What you will do:
Although the entries contain pictures, only their text goes into the copy, set down exactly.

Items from a dataset:
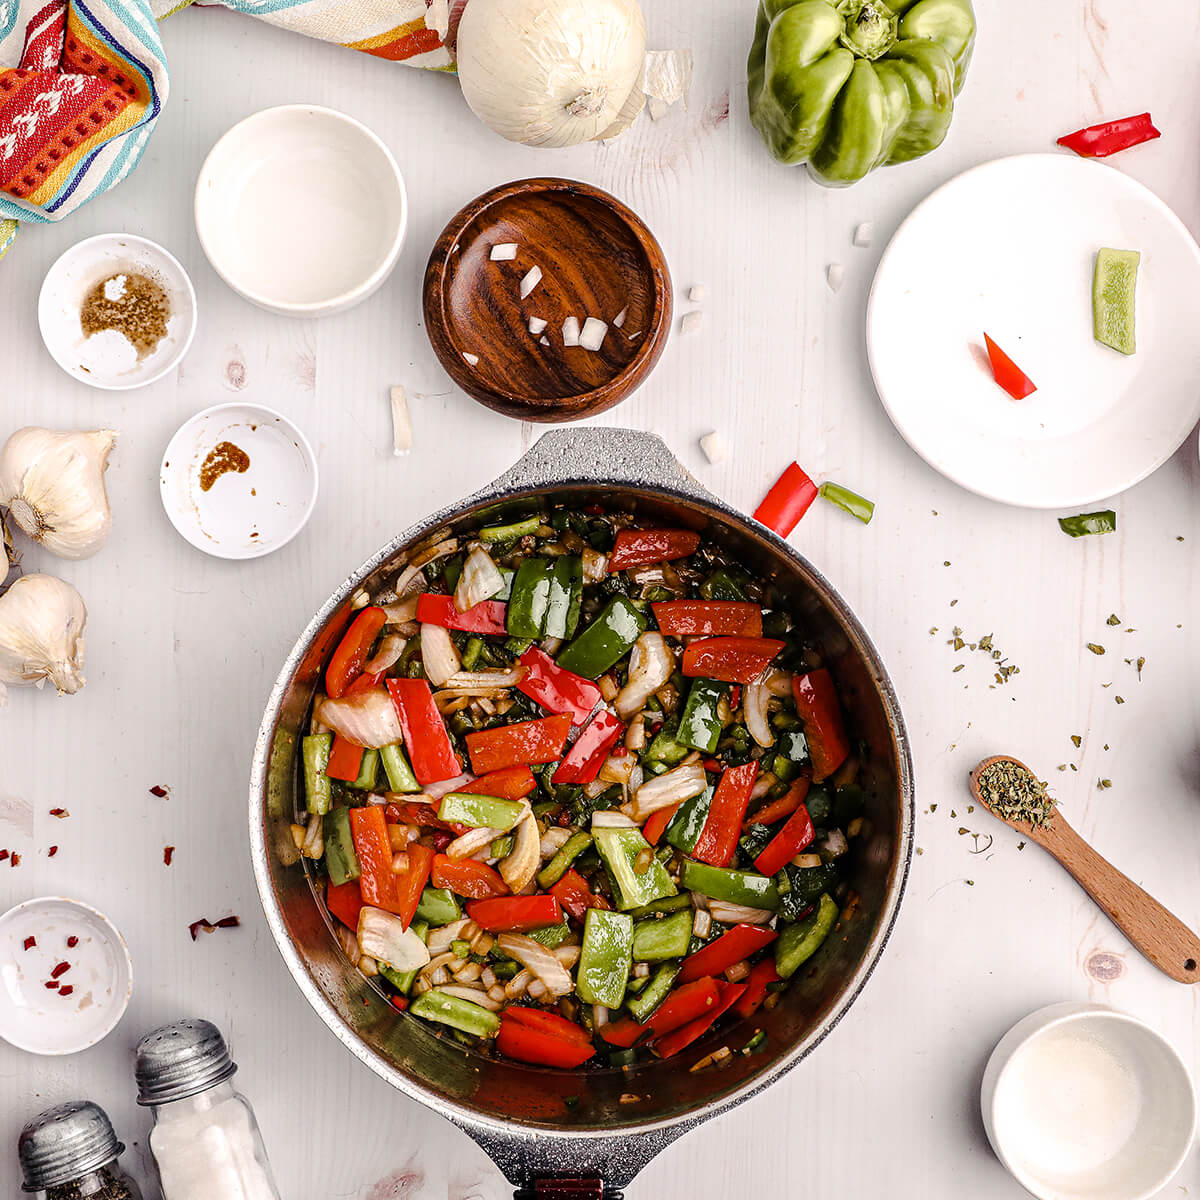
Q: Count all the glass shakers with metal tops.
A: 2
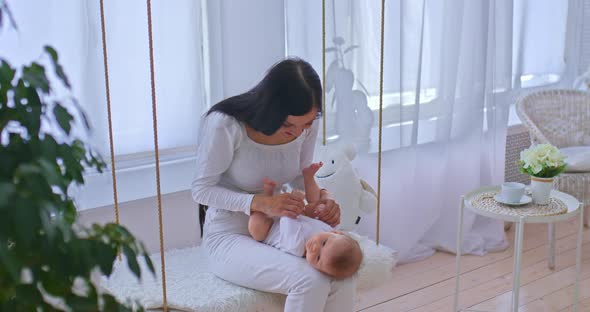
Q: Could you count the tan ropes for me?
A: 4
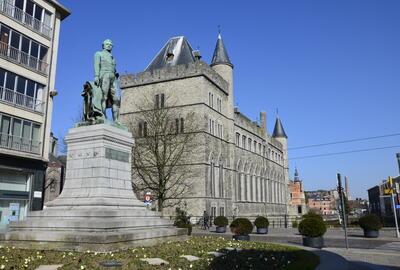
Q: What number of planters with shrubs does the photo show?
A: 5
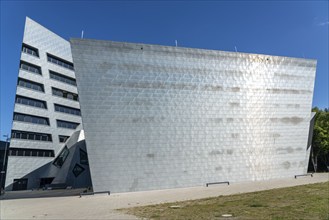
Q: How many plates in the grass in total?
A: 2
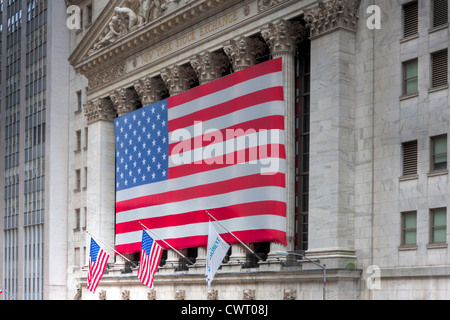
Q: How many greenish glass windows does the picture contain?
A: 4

Expected answer:
Q: Count all the glass shakers with metal tops.
A: 2
Q: Could you count the tan ropes for me?
A: 4
Q: What number of planters with shrubs does the photo show?
A: 5
Q: How many plates in the grass in total?
A: 2
Q: How many greenish glass windows does the picture contain?
A: 4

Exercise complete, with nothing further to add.